P-002530 · Report · Decision date: 22 April 2024 · View Sandwell and West Birmingham Hospitals NHS Trust scorecard
Complaint (AI summary)
Mrs R complained Trust staff failed to detect fatal ketone levels during routine blood tests, resulting in her son being admitted in a critical condition and requiring intensive care.
Outcome (AI summary)
The complaint was upheld. The Ombudsman made recommendations for the Trust to provide an apology and a financial payment to Mrs R.

Full decision details

The Complaint

3. Mrs R complains about parts of the Trust’s care and treatment of her son when he was admitted on 12 January 2022.
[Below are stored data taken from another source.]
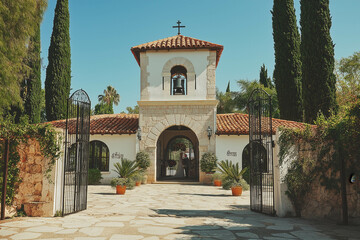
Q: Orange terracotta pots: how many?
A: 4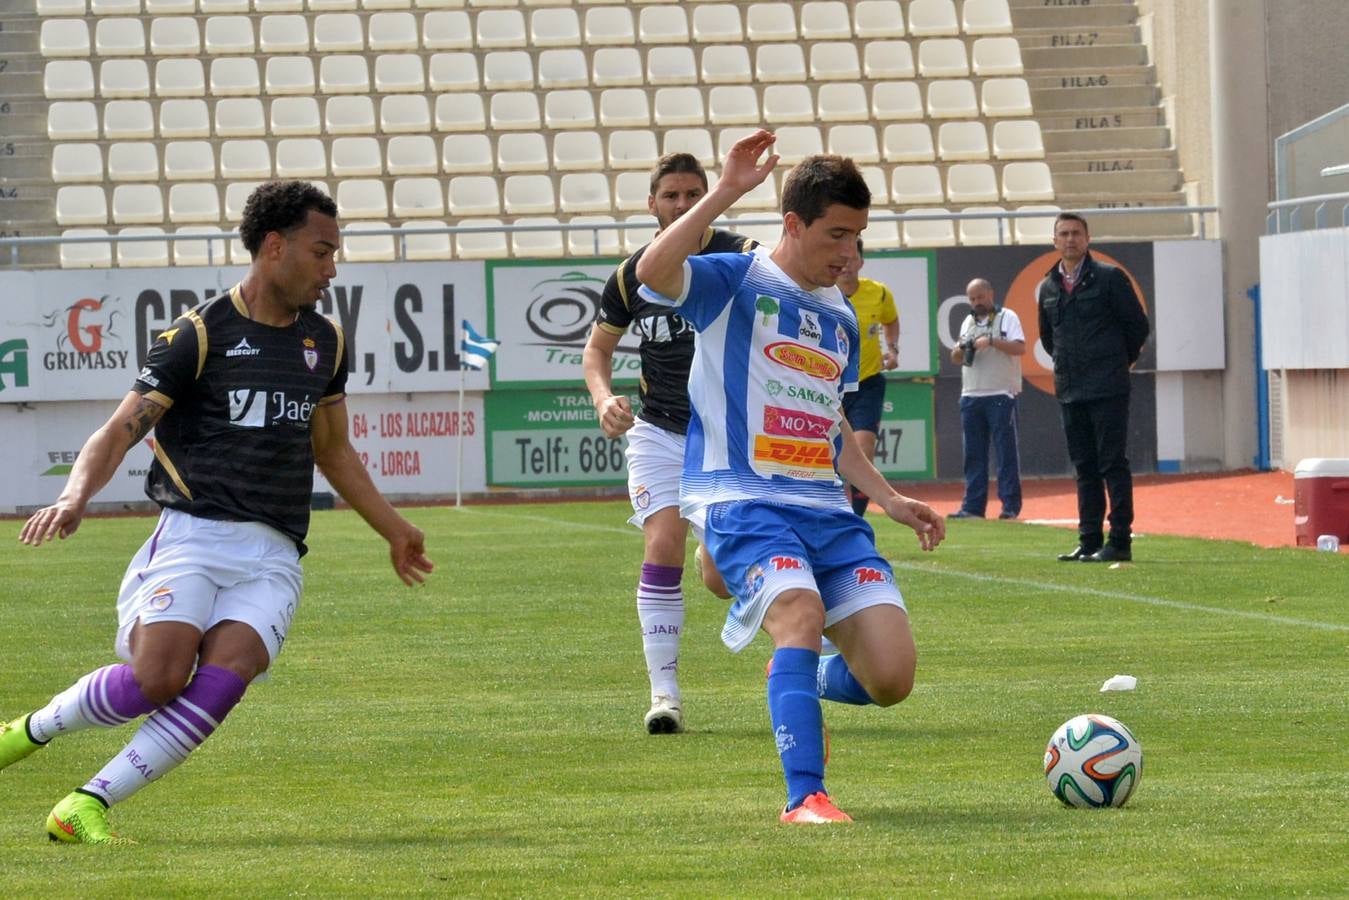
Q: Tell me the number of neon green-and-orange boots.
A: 2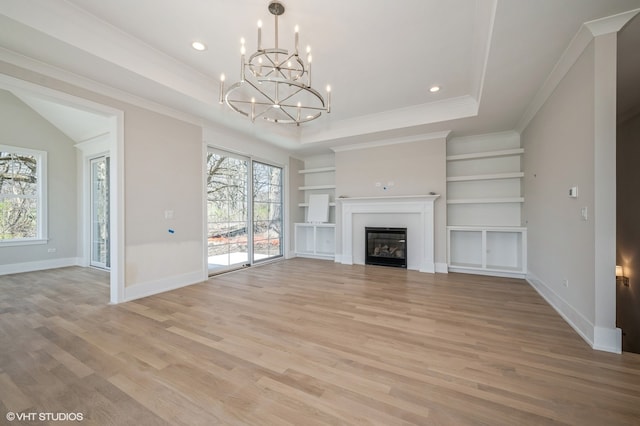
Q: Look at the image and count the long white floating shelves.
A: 6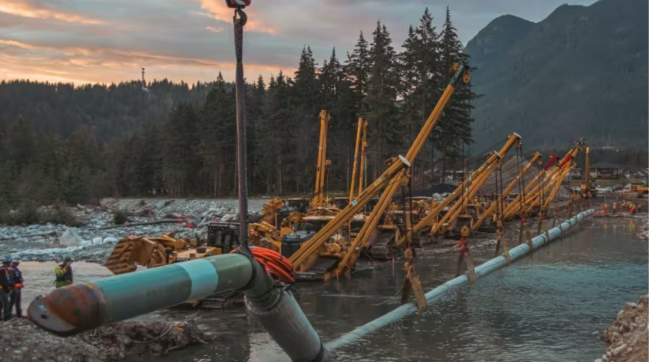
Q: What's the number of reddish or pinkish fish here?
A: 0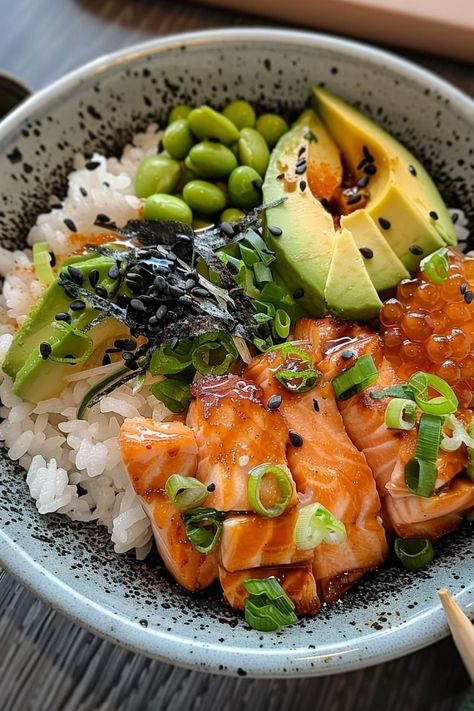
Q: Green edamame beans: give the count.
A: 12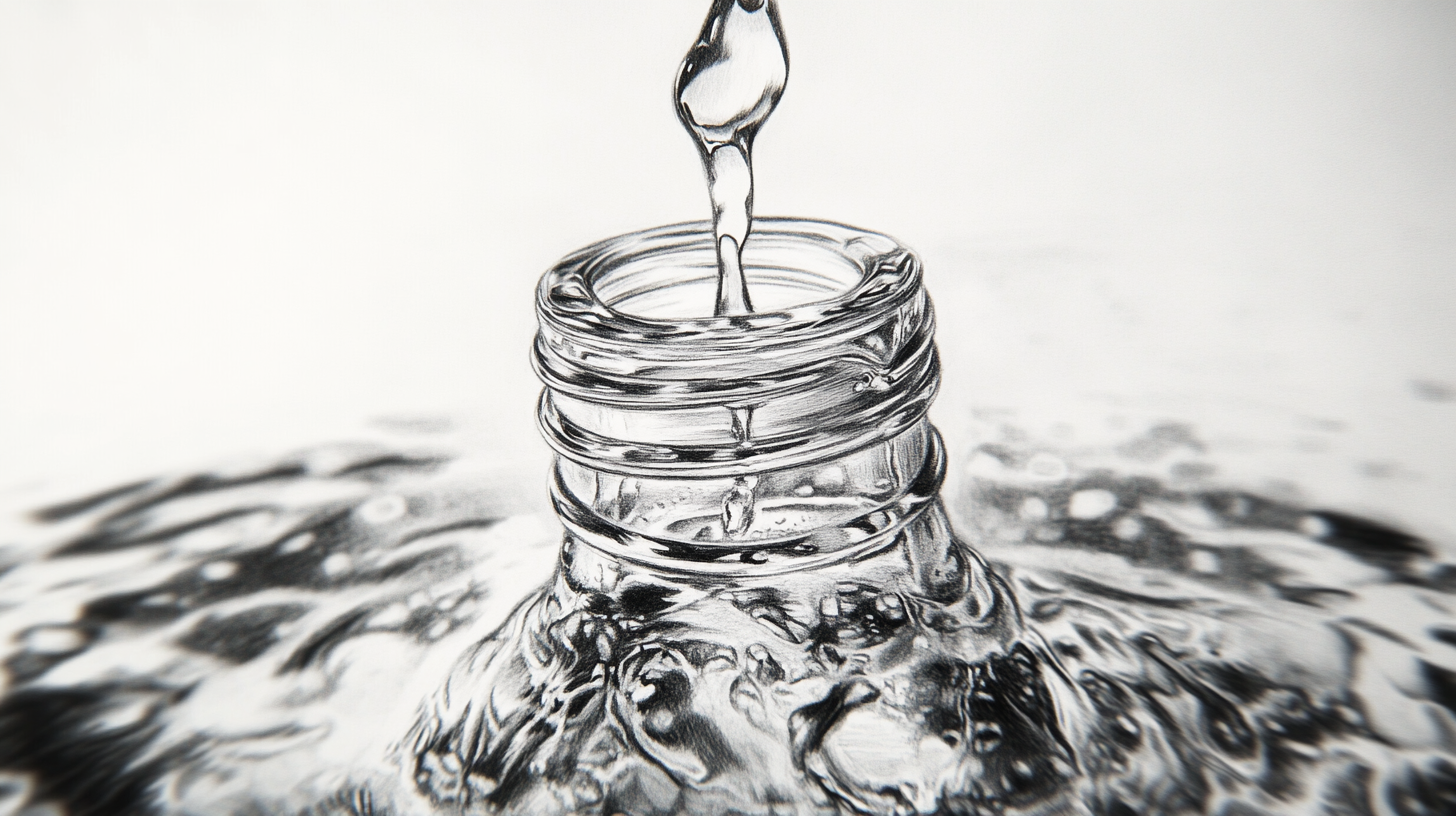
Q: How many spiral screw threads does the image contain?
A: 3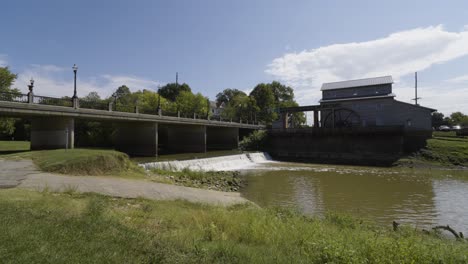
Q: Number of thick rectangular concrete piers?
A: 4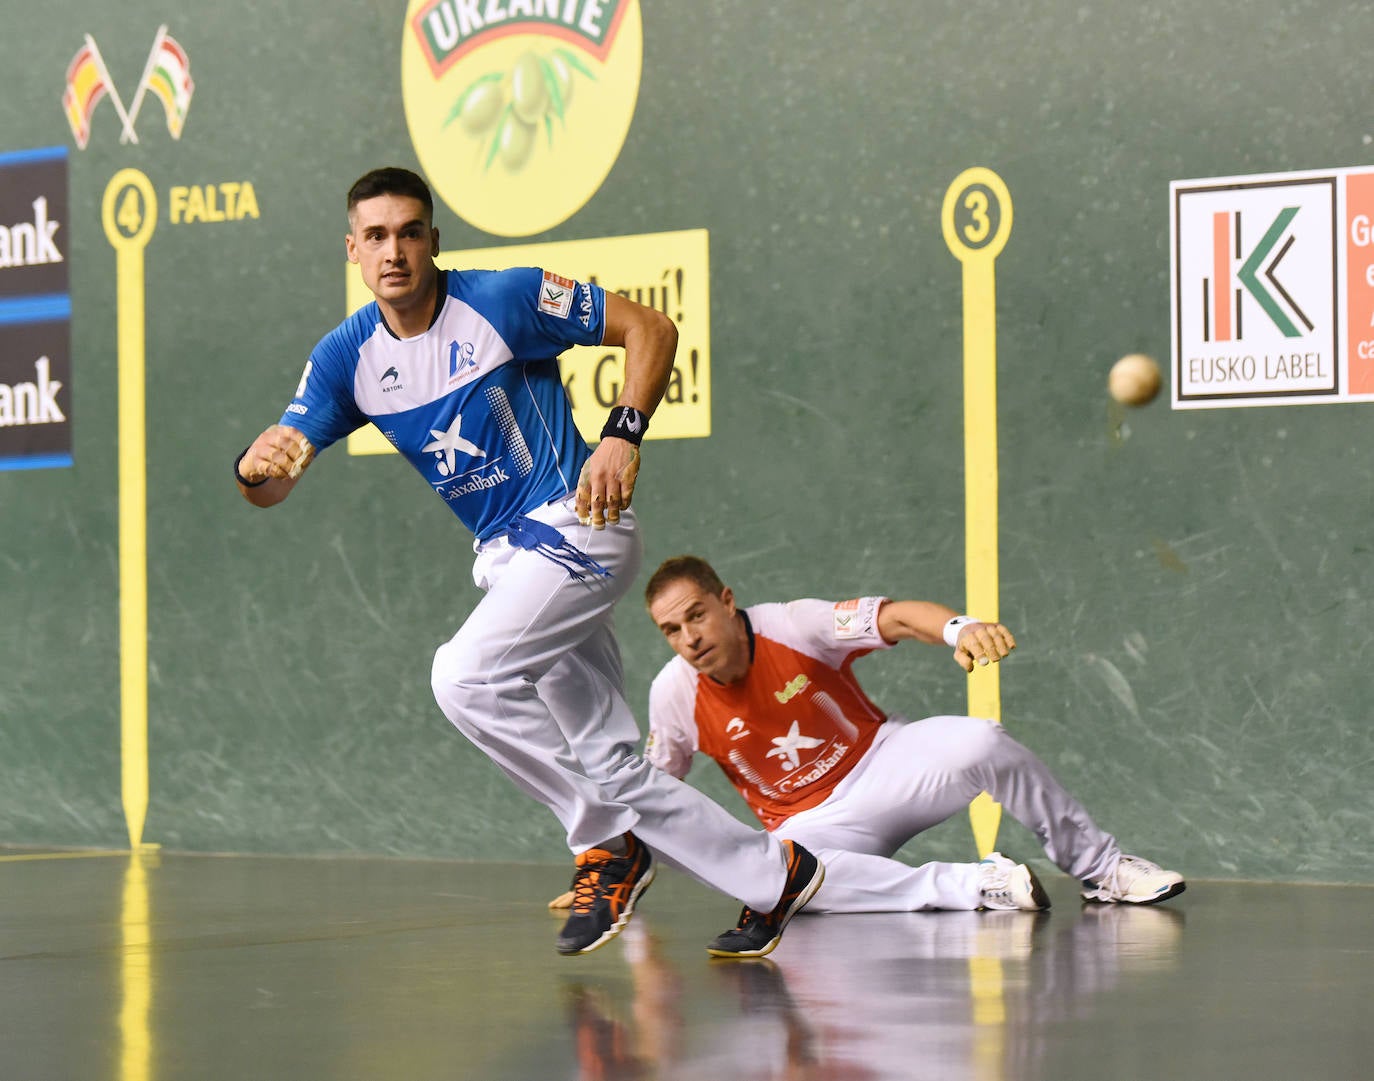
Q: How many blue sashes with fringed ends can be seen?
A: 1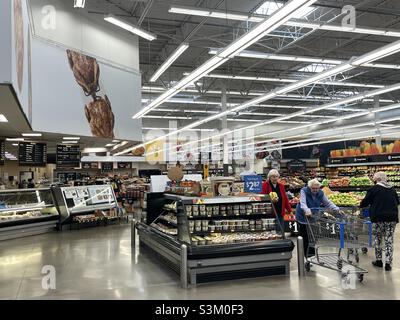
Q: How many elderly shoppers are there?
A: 3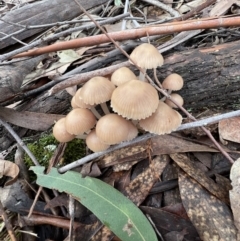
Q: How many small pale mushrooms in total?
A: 14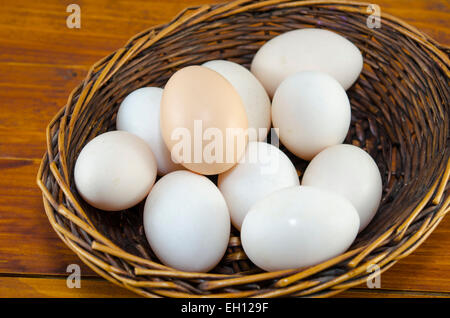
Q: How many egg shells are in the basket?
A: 10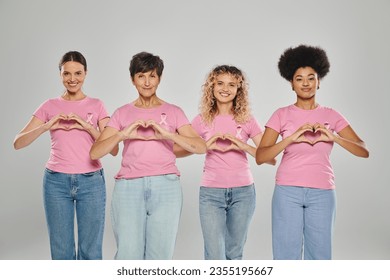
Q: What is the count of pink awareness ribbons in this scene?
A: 4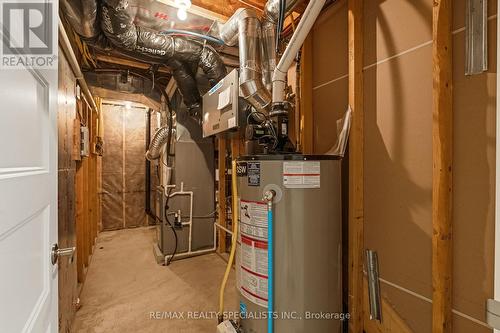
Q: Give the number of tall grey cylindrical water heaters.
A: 1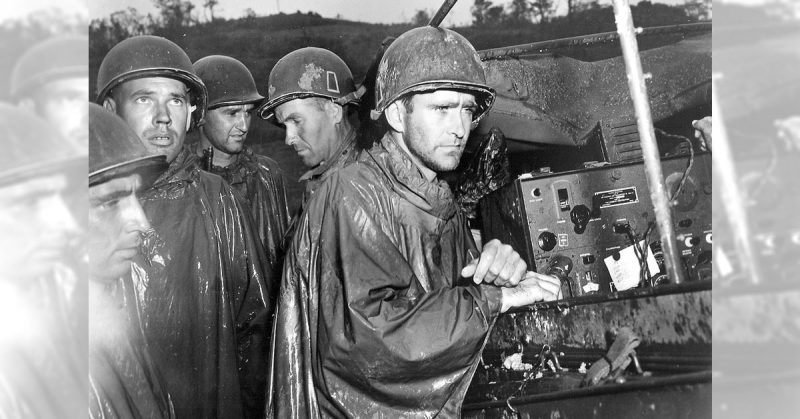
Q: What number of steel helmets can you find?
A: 5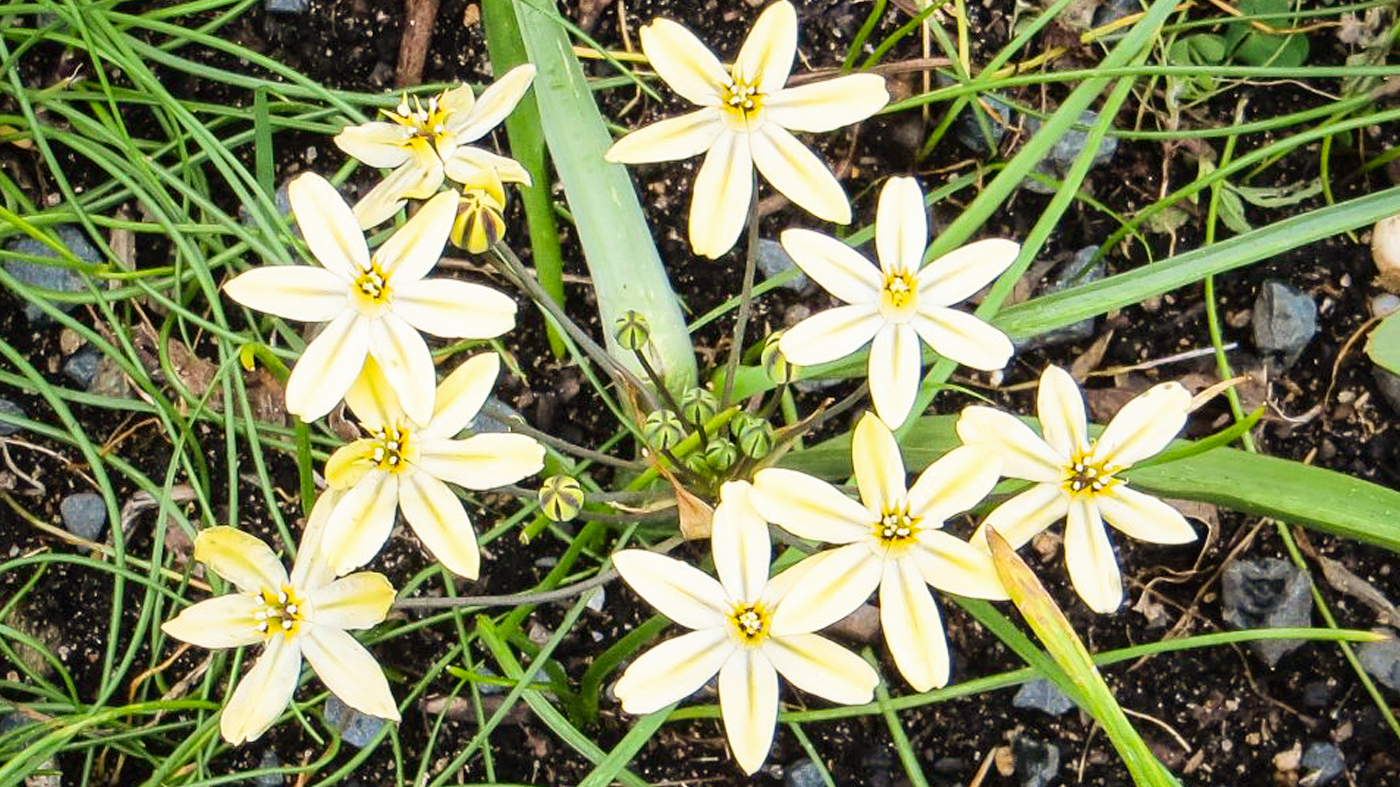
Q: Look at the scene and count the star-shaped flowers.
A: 9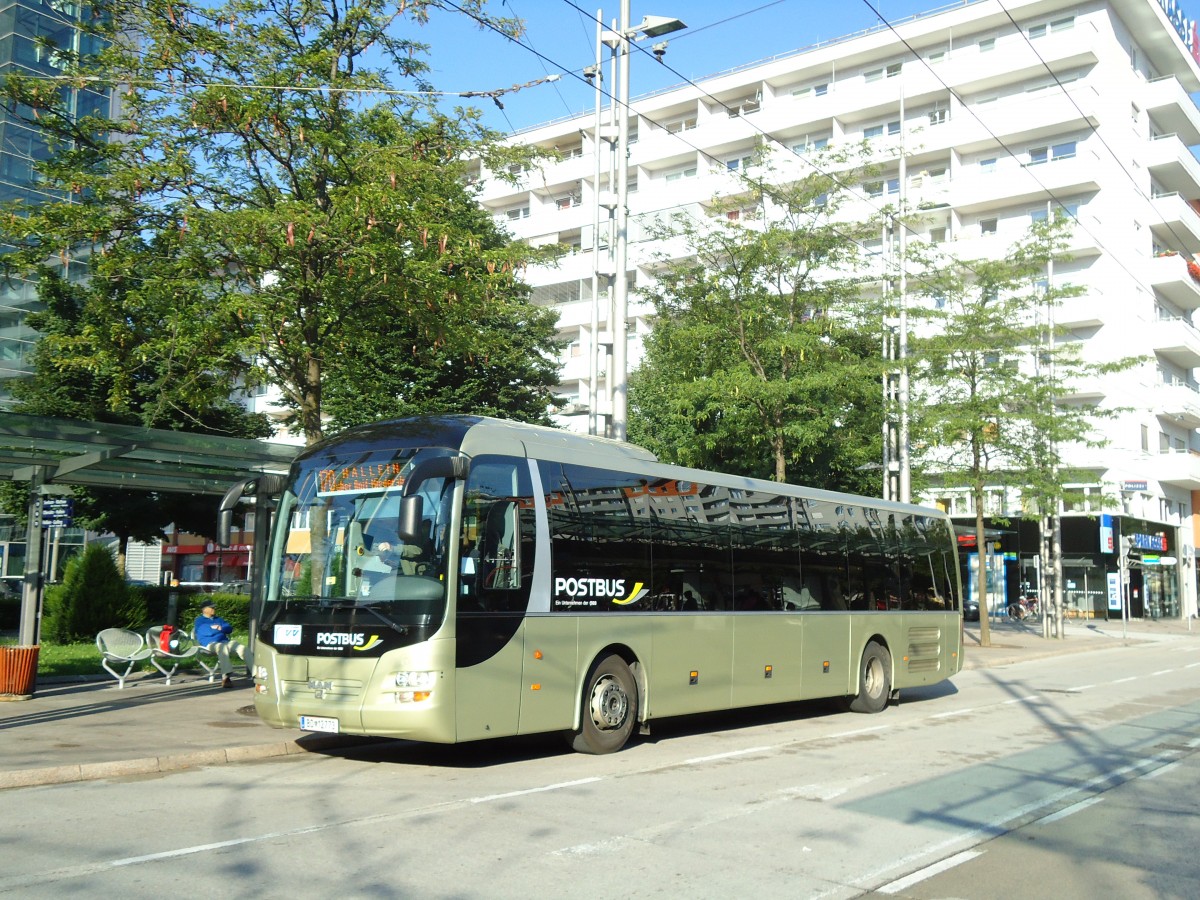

4. Mrs R complains that staff did routine blood tests every three hours but did not find any issues. Her son was then readmitted on 18 January and was found to have fatal levels of ketones (a type of chemical that your liver produces when it breaks down fats for energy instead of glucose) in his blood.

5. Mrs R says the events affected both her and her son. She says her son had to experience the trauma of being in a critical condition and being treated in the intensive therapy unit (ITU) for five days.

6. She explains she has experienced post-traumatic stress disorder (PTSD) since witnessing the events. She says having to see her son in a critical condition caused her a great amount of distress along with feelings of guilt and helplessness.

7. Mrs R wants a genuine apology from the Trust. She feels the Trust has dismissed her complaint and she has not had a genuine apology either in person or in its written complaint responses.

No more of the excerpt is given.